Input for this task »
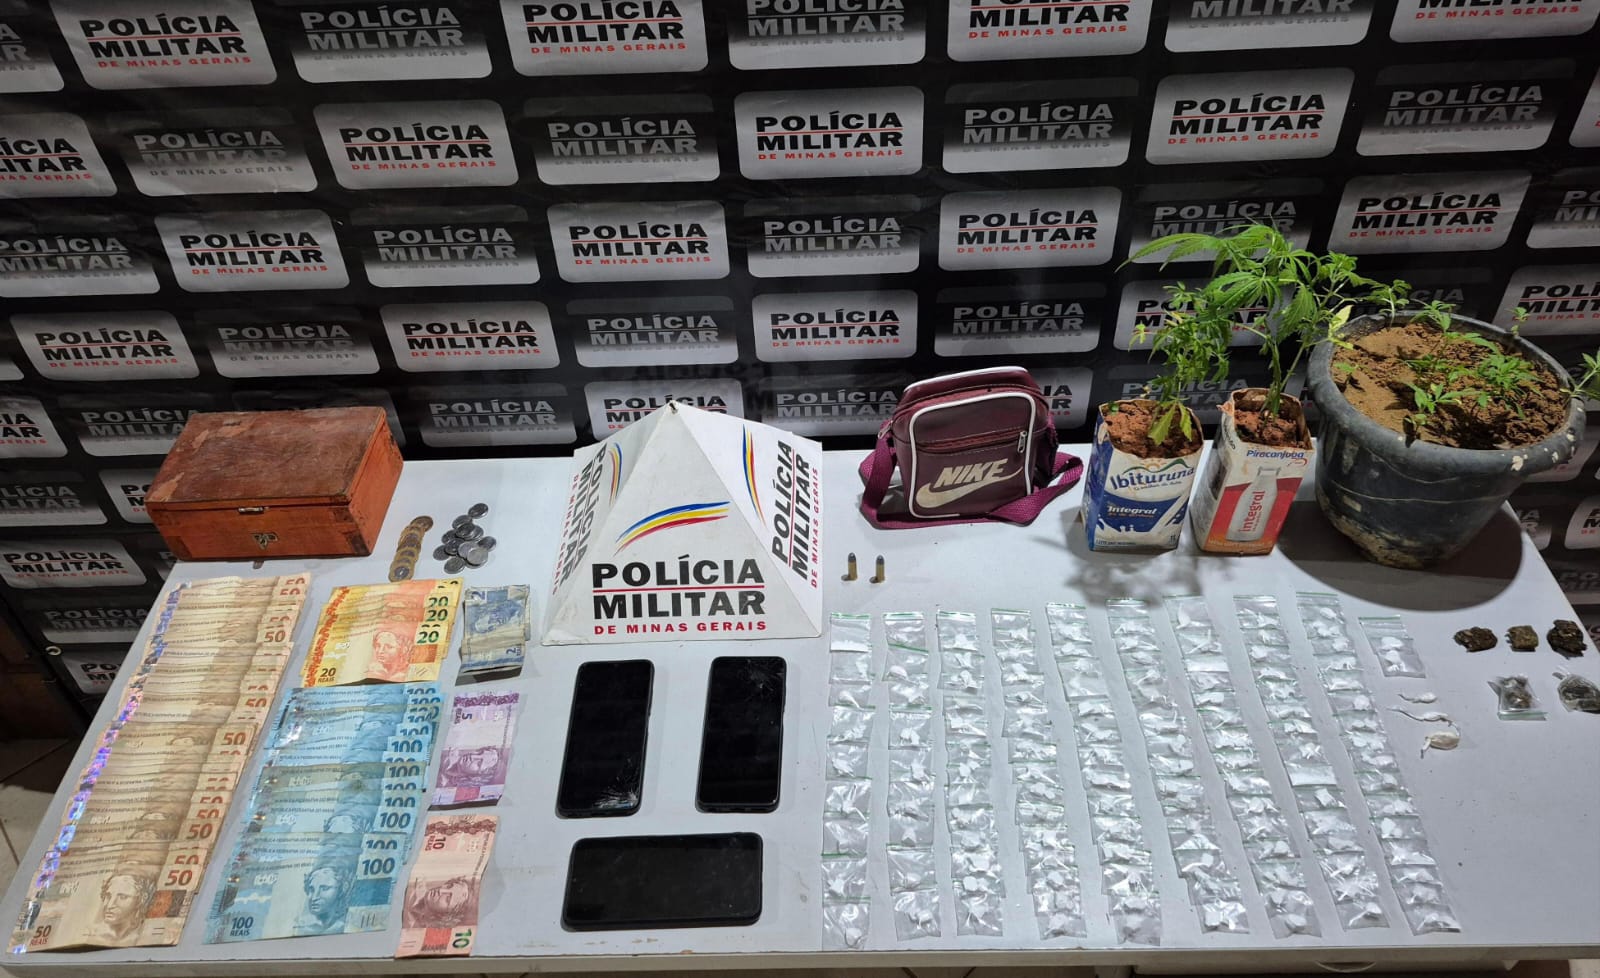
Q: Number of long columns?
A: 9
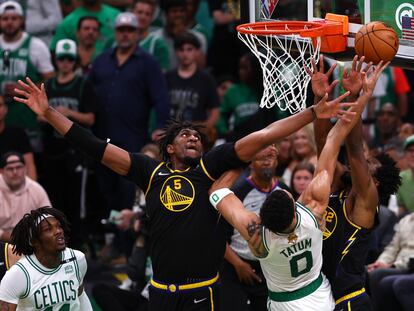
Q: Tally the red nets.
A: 0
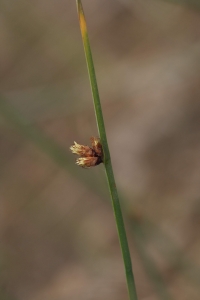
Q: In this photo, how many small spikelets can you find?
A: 3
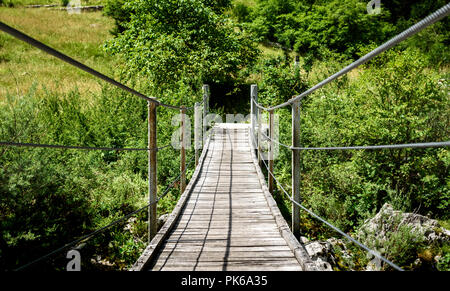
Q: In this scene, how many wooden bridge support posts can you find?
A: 8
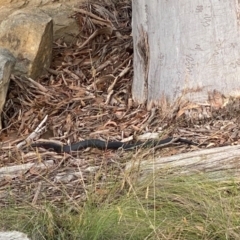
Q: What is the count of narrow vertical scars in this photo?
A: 1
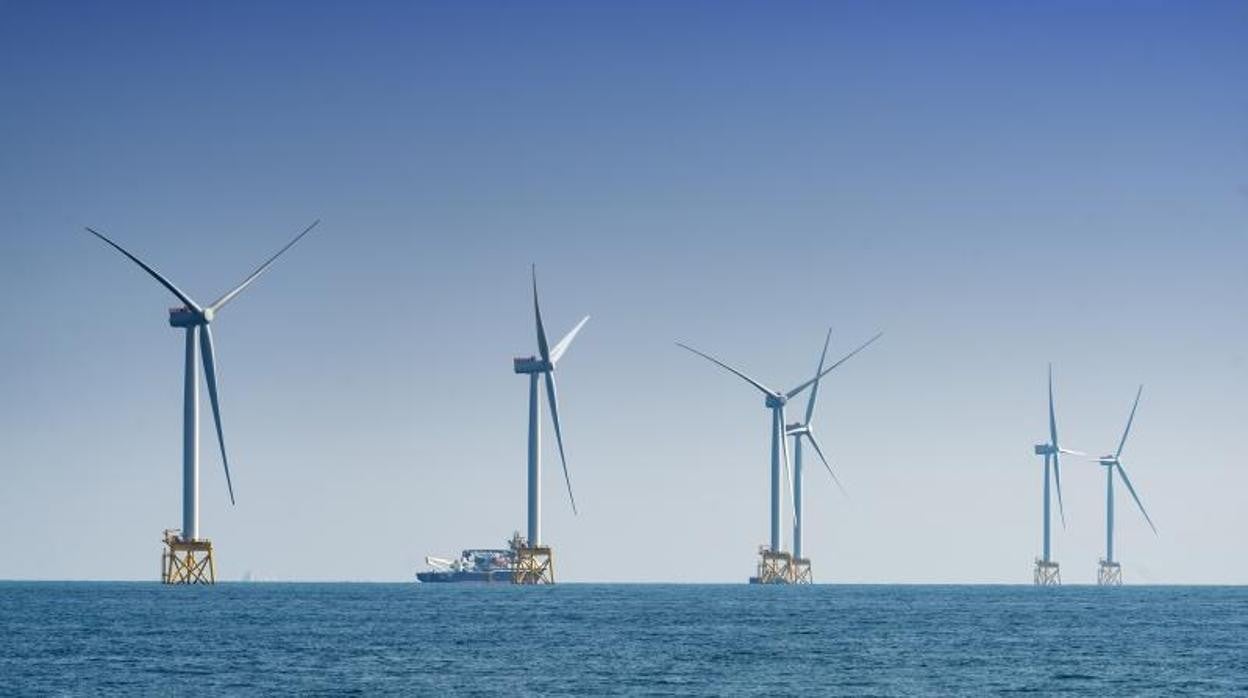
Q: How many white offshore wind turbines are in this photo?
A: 6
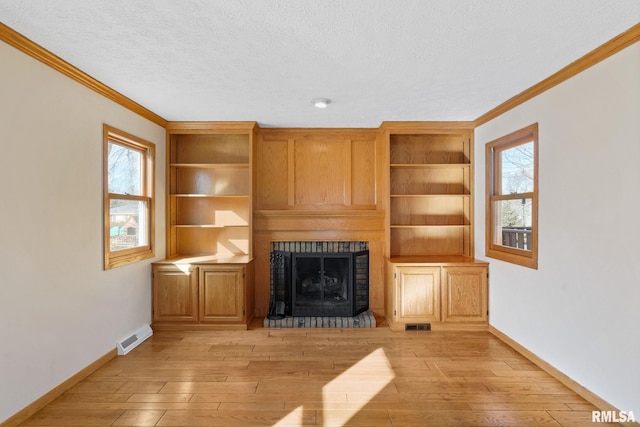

Your goal » Print the entries above exactly, taking out only the pictures.

Response area »
Q: Number of long columns?
A: 9
Q: Tally the red nets.
A: 0
Q: In this photo, how many small spikelets can you find?
A: 3
Q: In this scene, how many wooden bridge support posts can you find?
A: 8
Q: What is the count of narrow vertical scars in this photo?
A: 1
Q: How many white offshore wind turbines are in this photo?
A: 6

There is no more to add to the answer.